Le langage potentiellement peu développé de l’enfant ayant un trouble du spectre de l’autisme accentue l’asymétrie dans la dyade adulte-enfant (Leroy et Masson, 2010) : l’adulte doit aider davantage l’enfant à établir et à maintenir une attention mutuelle et à participer aux échanges. Il doit aussi redoubler d’efforts pour s’ajuster au niveau de l’enfant et lui offrir un modèle langagier ajusté à ses capacités (Canut et al., 2013; Florin, 2010). Son rôle d’étayage et sa compétence à fournir du soutien à l’enfant sont donc redéfinis pour permettre à ce dernier de développer son langage durant toute la période scolaire (Lavigne, 2021; Mottron, 2016).

La complexité de la tâche de l’adulte relative à l’accueil et au soutien d’un enfant ayant un trouble du spectre de l’autisme à l’éducation préscolaire est bien décrite dans les recherches sur le profil de ces enfants. Par contre, à notre connaissance, peu de travaux en classe ordinaire ou spéciale se sont attardés à la manière de s’y prendre concrètement sur le moment, dans la complexité des interactions et des tours de paroles, pour favoriser le développement du langage oral de ces enfants. Ce vide scientifique est d’autant plus surprenant que la prévalence du trouble du spectre de l’autisme est de 1/145 (Fombonne et al., 2019) et qu’il s’agit du trouble le plus prévalent en milieu scolaire au Québec (Noiseux, 2017). À l’échelle québécoise, plus de la moitié de ces jeunes sont orientés vers des classes spéciales durant leur formation générale[3] (Noiseux, 2017), où ils bénéficient d’un soutien et d’un encadrement plus substantiels qu’en classe ordinaire (Gaudreau, 2010).

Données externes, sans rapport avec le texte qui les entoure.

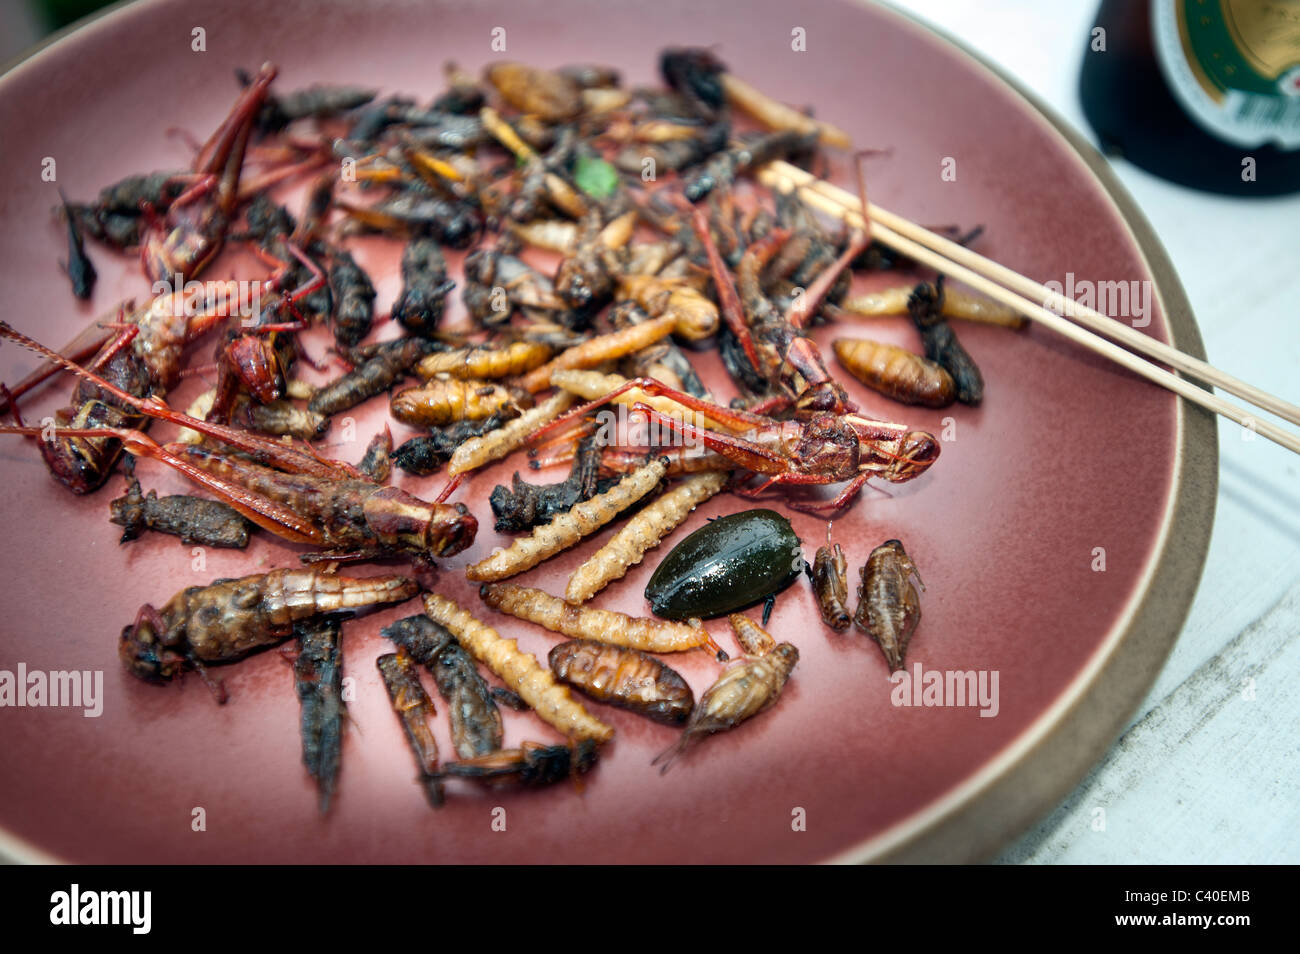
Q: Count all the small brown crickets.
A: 3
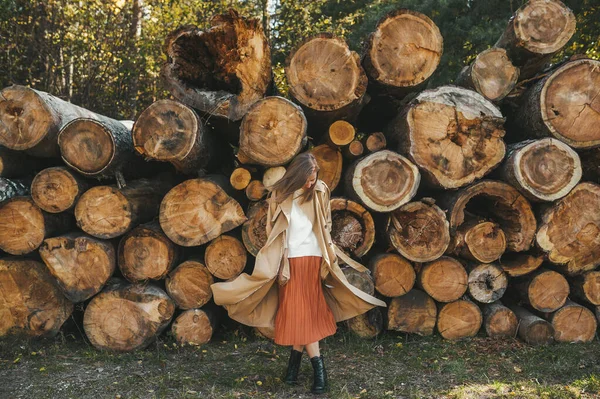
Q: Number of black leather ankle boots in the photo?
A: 2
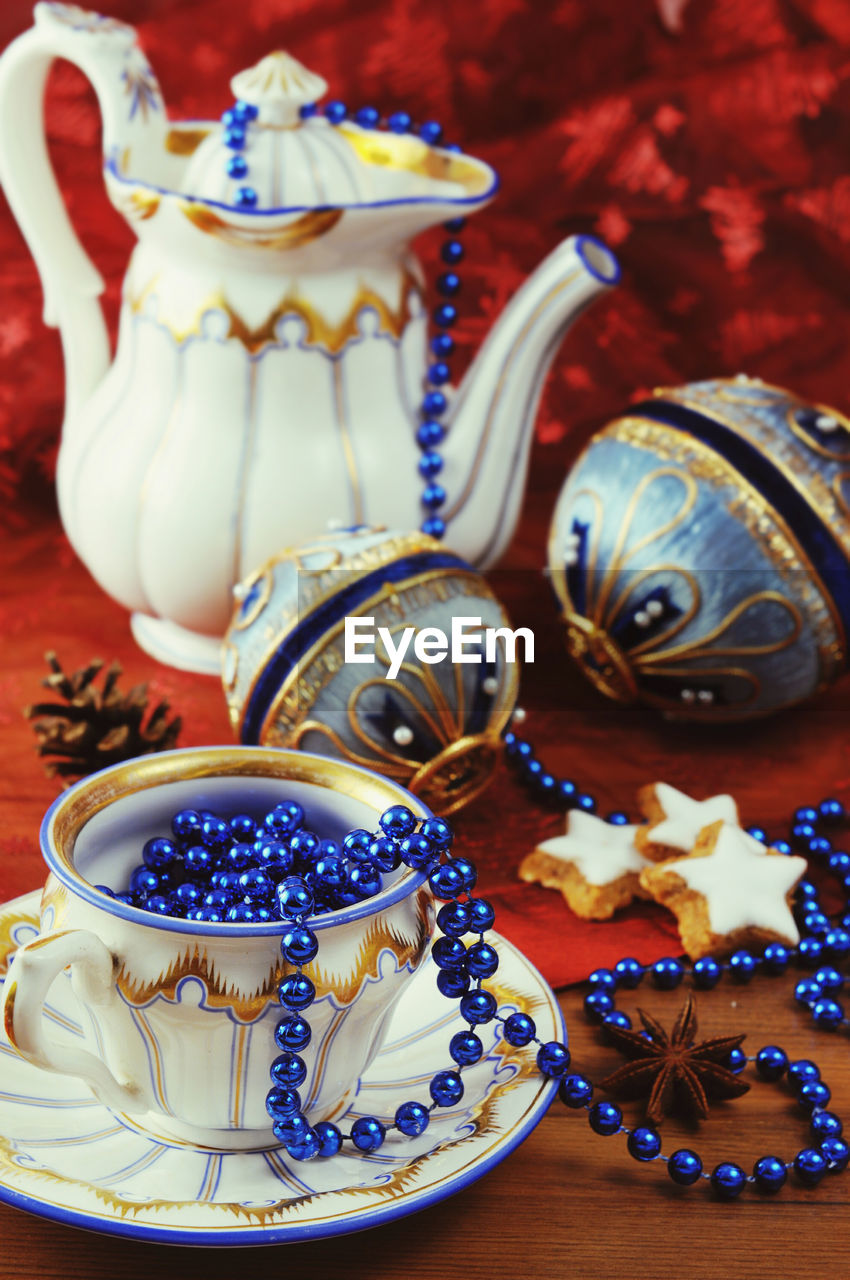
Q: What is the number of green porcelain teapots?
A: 0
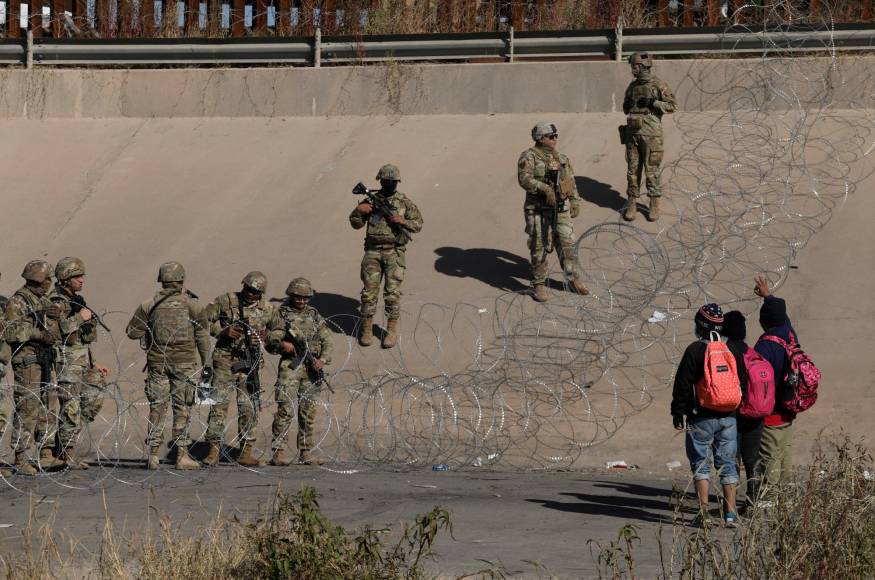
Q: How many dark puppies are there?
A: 0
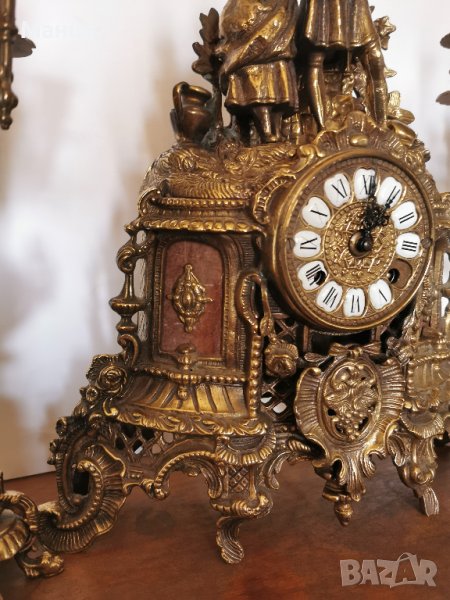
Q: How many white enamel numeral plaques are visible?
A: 11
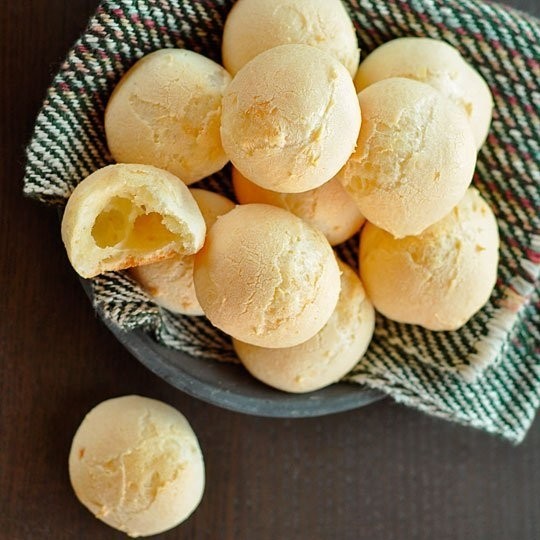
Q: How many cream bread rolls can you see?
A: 12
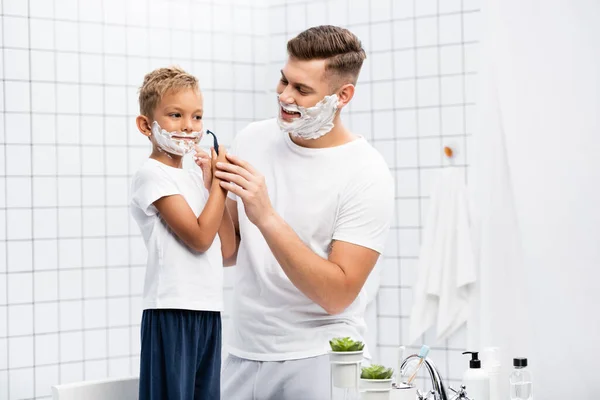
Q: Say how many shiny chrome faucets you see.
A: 1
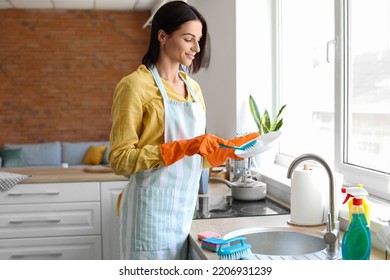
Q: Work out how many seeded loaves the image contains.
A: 0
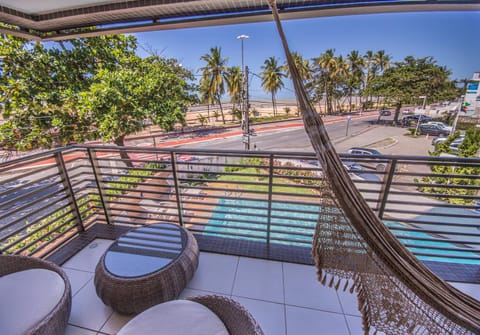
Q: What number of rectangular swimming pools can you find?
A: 1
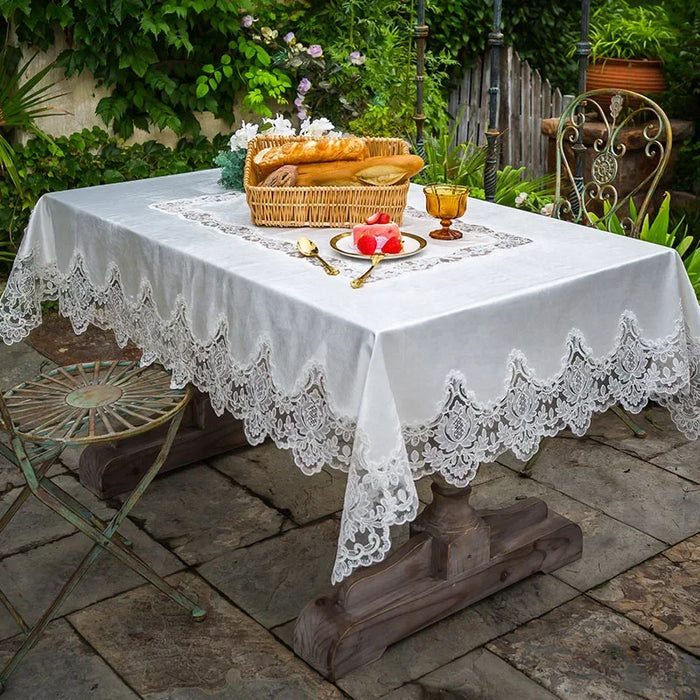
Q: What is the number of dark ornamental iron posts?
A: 3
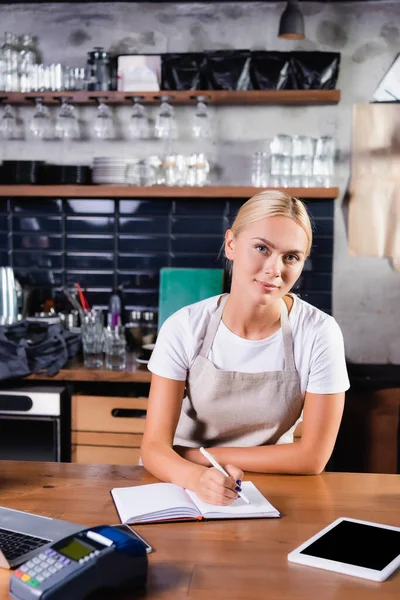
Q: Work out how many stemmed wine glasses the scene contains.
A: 7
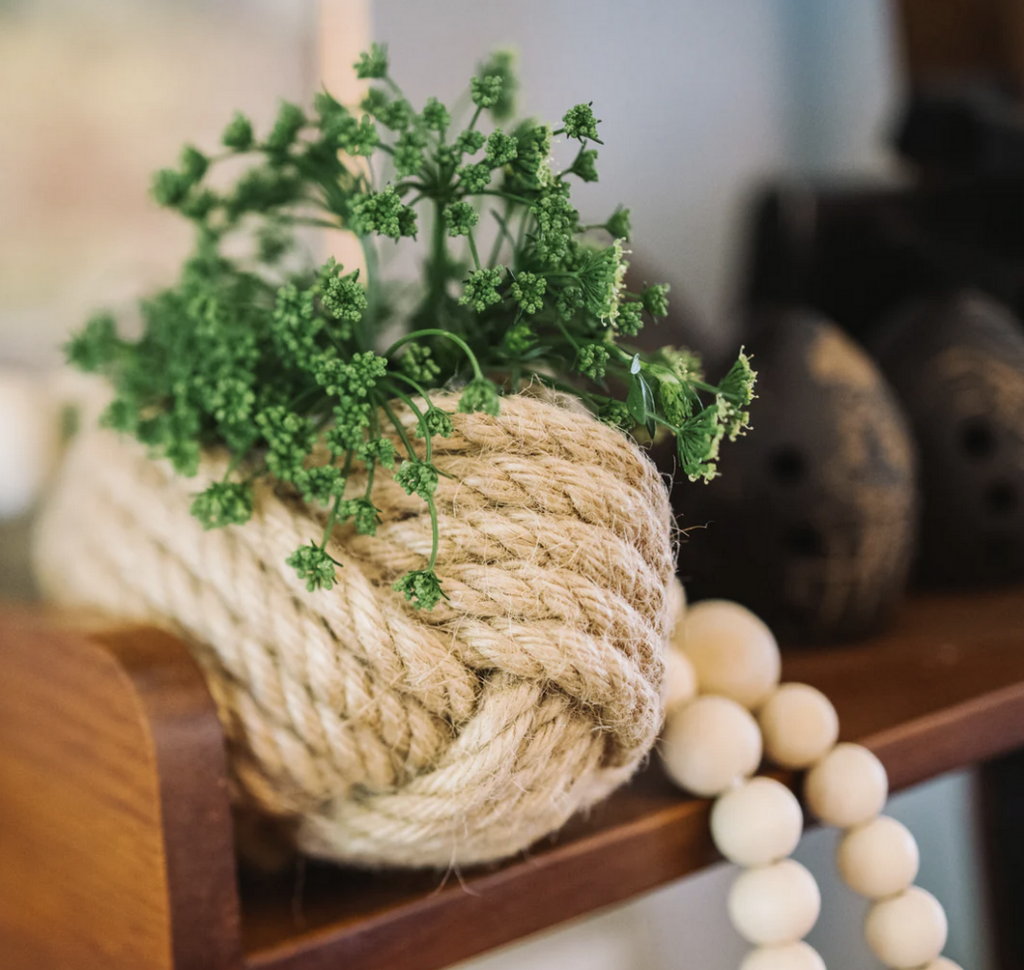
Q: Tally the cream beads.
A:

Cet article propose de combler ce vide en décrivant les principales stratégies[4] interactionnelles qu’utilise une enseignante avec une enfant ayant un trouble du spectre de l’autisme pour soutenir son développement langagier. Les deux sous-objectifs sont les suivants : 1) dresser un portrait général des stratégies de l’enseignante, particulièrement les stratégies qui suivent l’intérêt de l’enfant et les stratégies d’étayage langagier; 2) montrer à partir de séquences d’interaction comment sont mises en oeuvre et se combinent ces mêmes stratégies.

CADRE CONCEPTUEL

Une recension portant sur les stratégies interactionnelles pour soutenir le développement langagier et issues d’interventions dites « naturalistes » (interactionnistes autant que béhavioristes) auprès d’enfants ayant un trouble du spectre de l’autisme en classe maternelle spéciale a été réalisée (ci-après Ingersoll, 2011; Kaiser et Trent, 2007; Low et Lee, 2011; Sowden et al., 2011). Les interventions dites « naturalistes » regroupent des stratégies variées mises en place en contexte dans les routines et activités habituelles (Odom et al., 2010). Les articles mentionnant des interventions sans description précise des stratégies ont été écartés. Conséquemment, la recension a été élargie au-delà de l’éducation préscolaire et de la classe spéciale pour inclure d’autres niveaux d’enseignement et le contexte extrascolaire[5] (ci-après Andzik et al., 2019; Emerson et Dearden, 2013; Franco et al., 2013; Girolametto et al., 1996, 2007; Greenspan et Wieder, 2009; Soto et al., 2020; Wieder et Greenspan, 2003). En définitive, trois macrocatégories de stratégies ont été isolées : 1) sollicitation, 2) suivi des intérêts de l’enfant, et 3) étayage langagier. Les résultats présentés portent particulièrement sur les deux dernières catégories.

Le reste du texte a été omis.